## PROBLEM REQUIREMENTS
For each line in the data that includes "Count", make a copy.

[SOURCE INFORMATION Boundary: Start]

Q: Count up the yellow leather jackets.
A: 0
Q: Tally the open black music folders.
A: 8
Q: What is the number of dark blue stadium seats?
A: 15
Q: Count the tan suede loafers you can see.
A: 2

[SOURCE INFORMATION Boundary: End]
[SOURCE INFORMATION Boundary: Start]

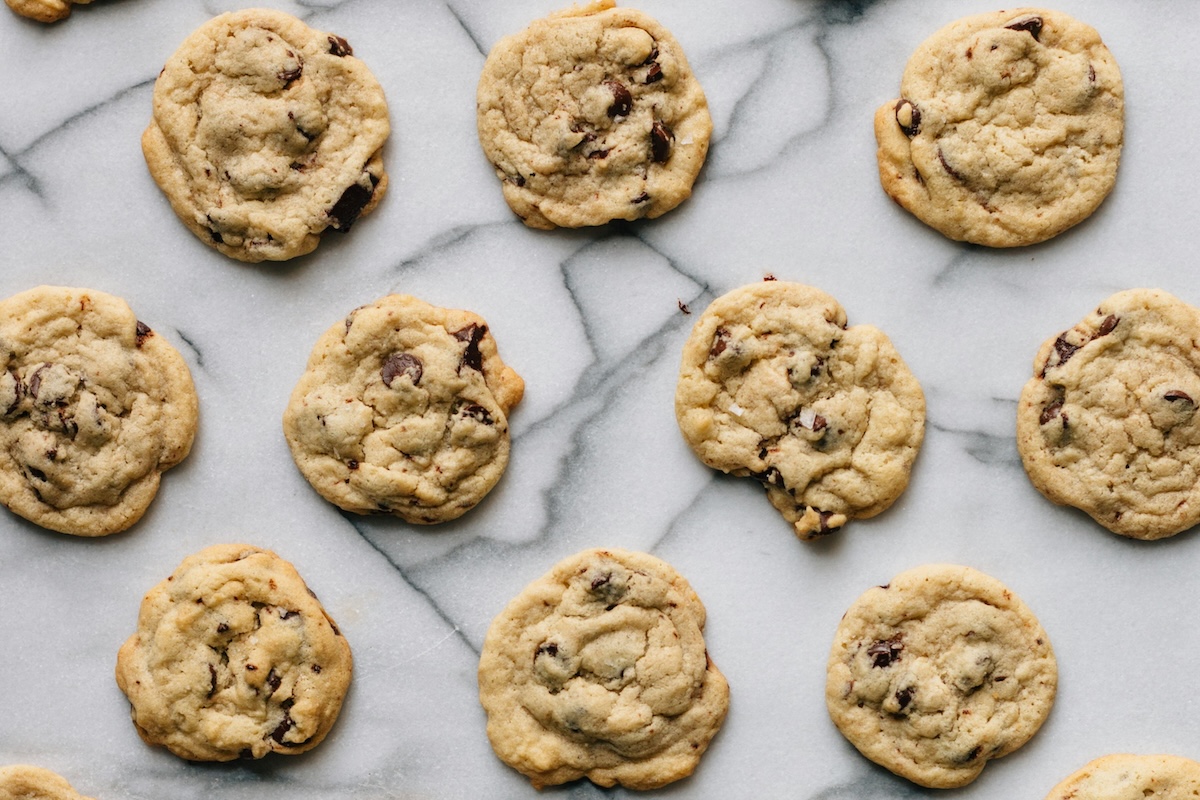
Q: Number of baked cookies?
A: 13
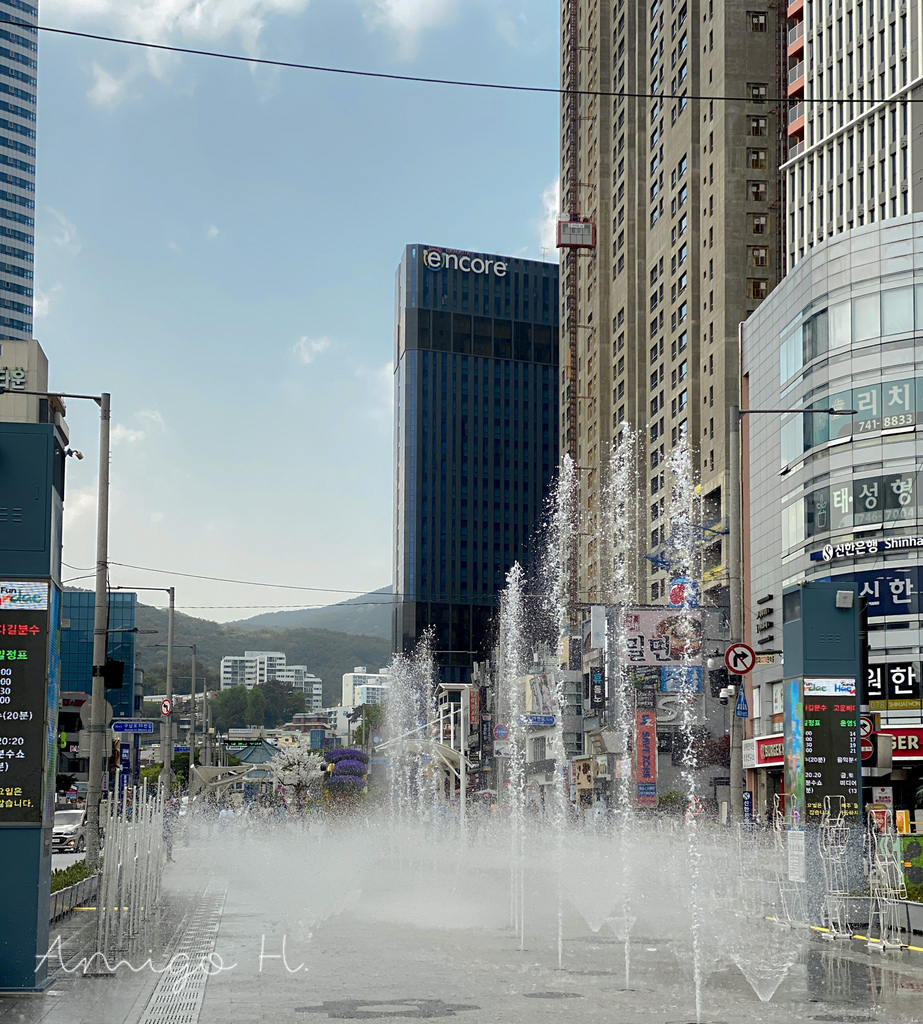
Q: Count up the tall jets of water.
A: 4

[SOURCE INFORMATION Boundary: End]

## REPLY
Q: Count up the yellow leather jackets.
Q: Count the tan suede loafers you can see.
Q: Count up the tall jets of water.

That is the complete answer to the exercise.